Fu Xu, Wang Ya-Juan, Kang Jing-Qiong, Mu Ting-Wei
Department of Physiology and Biophysics, School of Medicine, Case Western Reserve University, Cleveland, Ohio, USA
Department of Neurology, Vanderbilt University Medical Center, Nashville, TN 37232, USA
Epilepsy is one of the most common episodic neurological disorders, affecting 1% population worldwide. The genetic variations of γ-aminobutyric acid type A (GABA) receptor, including missense, nonsense, splice site and frameshift variants in , and , have been identified as some of the primary genetic causes of epilepsy. However, the lack of a complete understanding of the association between epilepsy syndromes and GABA receptor variants makes it challenging to develop effective therapeutics. Here, we summarize a comprehensive list of over 150 epilepsy-associated variants in the major α1, β2, β3, and γ2 subunits of GABA receptors and their functional defects. In addition, their spatial distribution is visualized in the cryo-EM structures of GABA receptors. Many of the variants lead to reduced receptor surface expression and thus loss of function due to protein conformational defects and impaired trafficking. This knowledge aids the development of precision medicine-based therapeutic strategies to treat epilepsy.

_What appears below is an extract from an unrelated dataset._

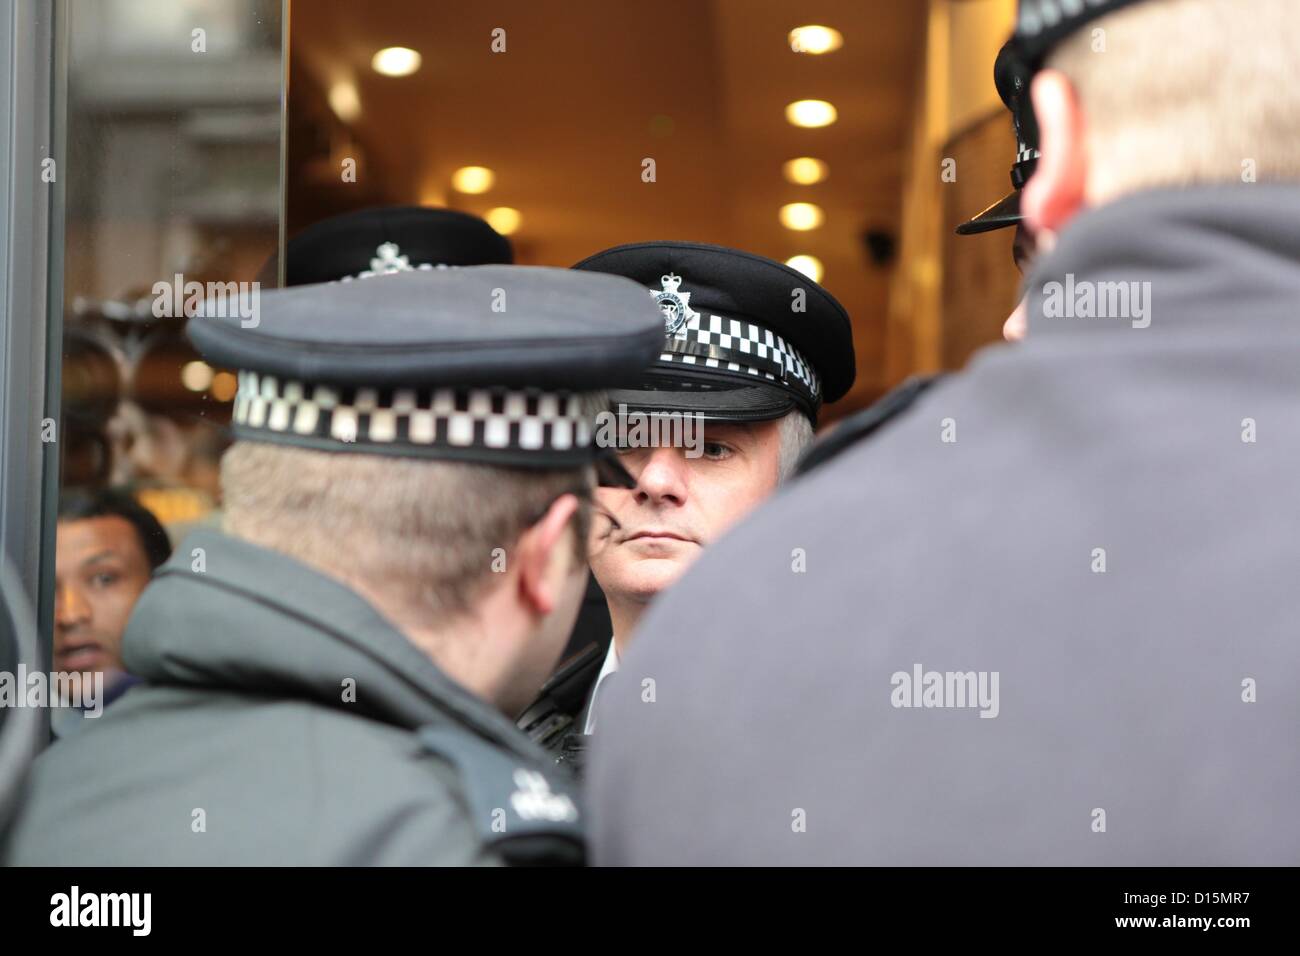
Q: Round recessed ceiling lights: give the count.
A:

癫痫是最常见的发作性神经系统疾病之一,全球约1%的人口受其影响。γ-氨基丁酸A型(GABA)受体的基因变异,包括位于[具体位置]的错义、无义、剪接位点和移码变异,已被确定为癫痫的一些主要遗传病因。然而,由于对癫痫综合征与GABA受体变异之间的关联缺乏全面了解,开发有效的治疗方法具有挑战性。在此,我们总结了GABA受体主要α1、β2、β3和γ2亚基中150多个与癫痫相关的变异及其功能缺陷的综合列表。此外,它们的空间分布在GABA受体的冷冻电镜结构中得以可视化。许多变异导致受体表面表达减少,进而由于蛋白质构象缺陷和转运受损而丧失功能。这些知识有助于开发基于精准医学的癫痫治疗策略。